**About this exercise**
Every line below that holds the word "What" must be listed.

**Input records**
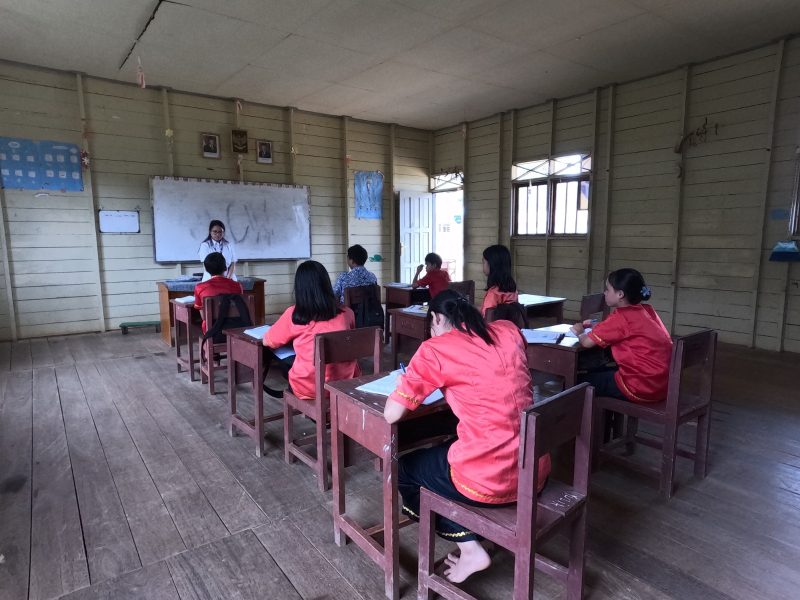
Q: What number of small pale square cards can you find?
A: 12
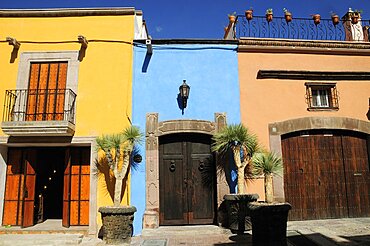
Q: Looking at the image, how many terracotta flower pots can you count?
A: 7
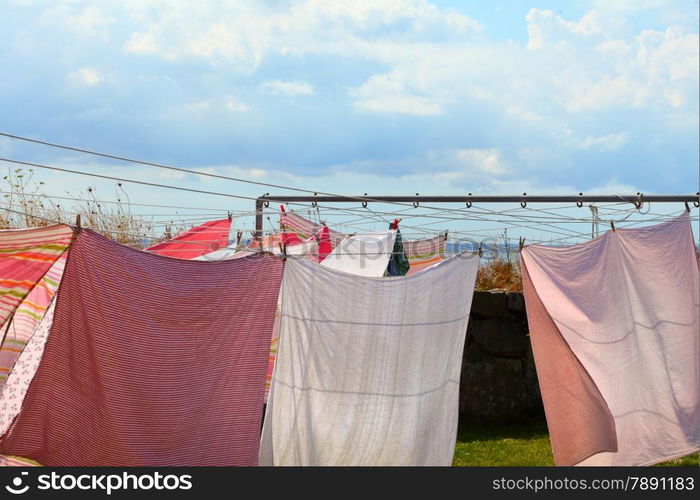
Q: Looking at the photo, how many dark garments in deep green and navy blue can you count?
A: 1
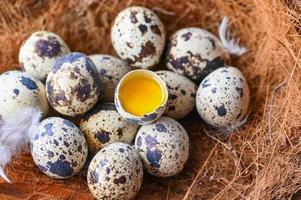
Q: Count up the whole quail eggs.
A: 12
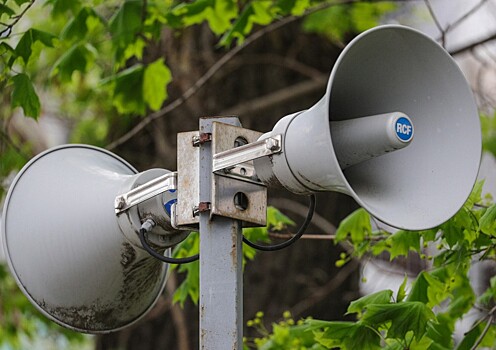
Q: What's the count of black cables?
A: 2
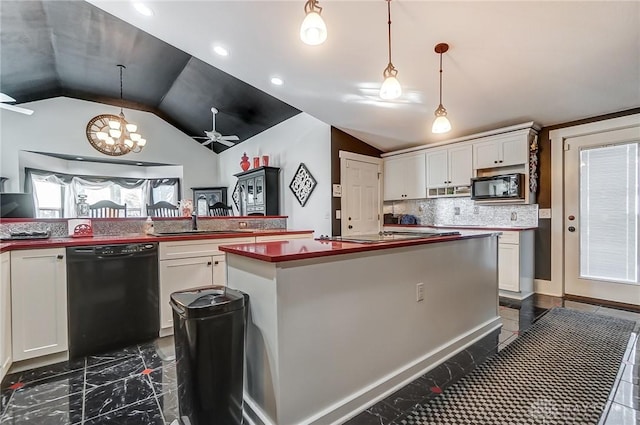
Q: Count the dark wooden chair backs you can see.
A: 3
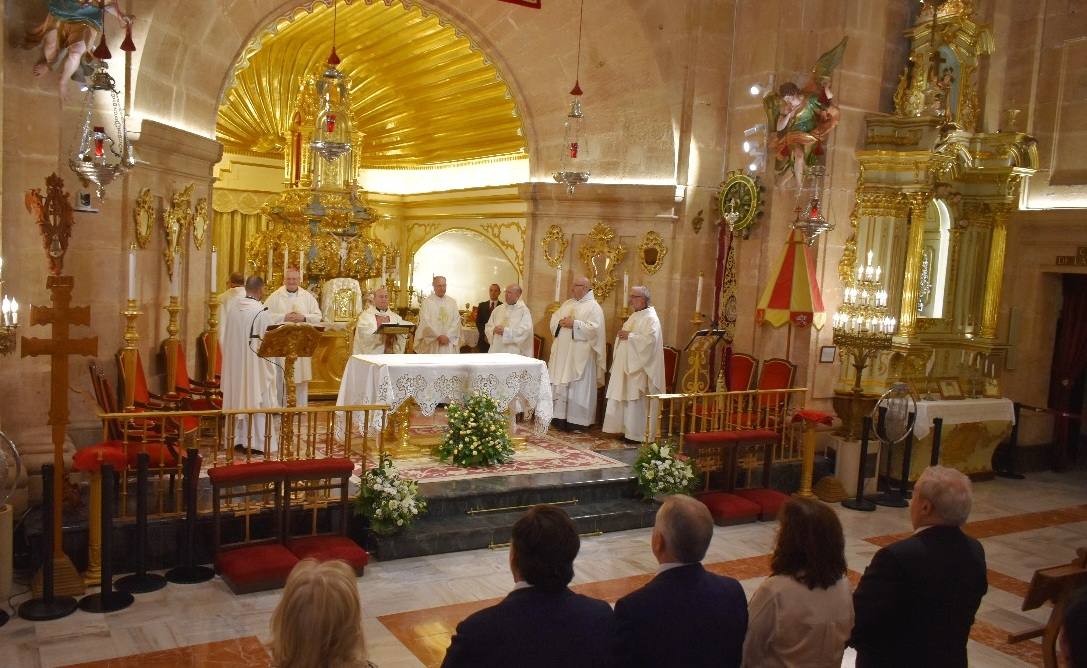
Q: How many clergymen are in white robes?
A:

* * *

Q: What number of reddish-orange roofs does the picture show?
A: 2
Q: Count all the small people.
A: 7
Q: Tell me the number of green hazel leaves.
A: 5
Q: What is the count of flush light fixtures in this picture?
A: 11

...

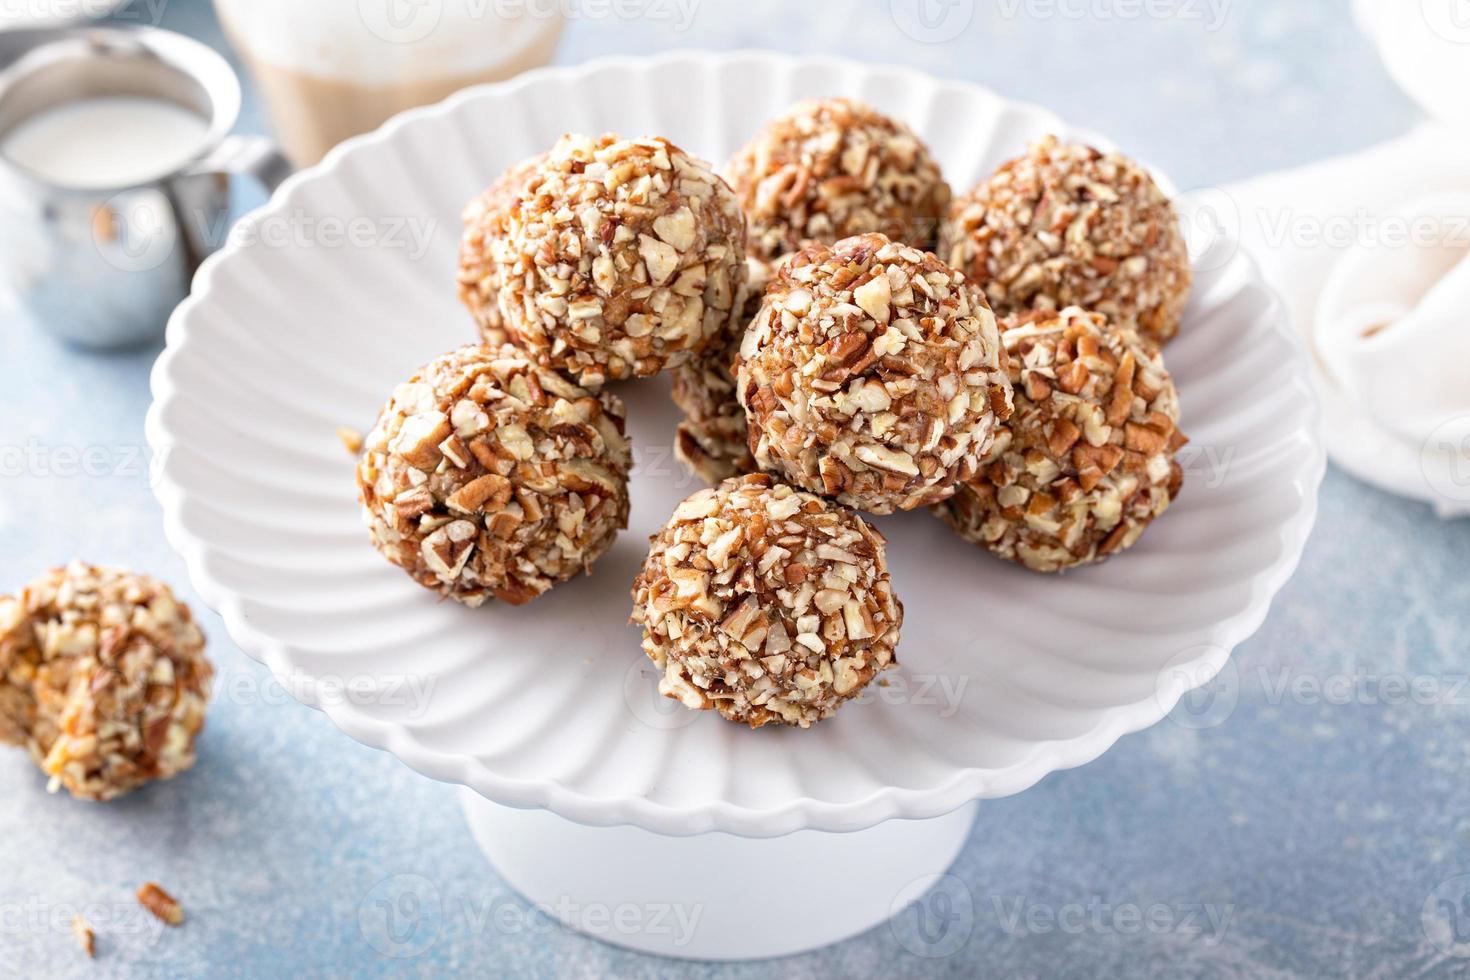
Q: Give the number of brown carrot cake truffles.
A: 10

**Written reply**
Q: What number of small pale square cards can you find?
Q: What's the count of black cables?
Q: What number of reddish-orange roofs does the picture show?
Q: What is the count of flush light fixtures in this picture?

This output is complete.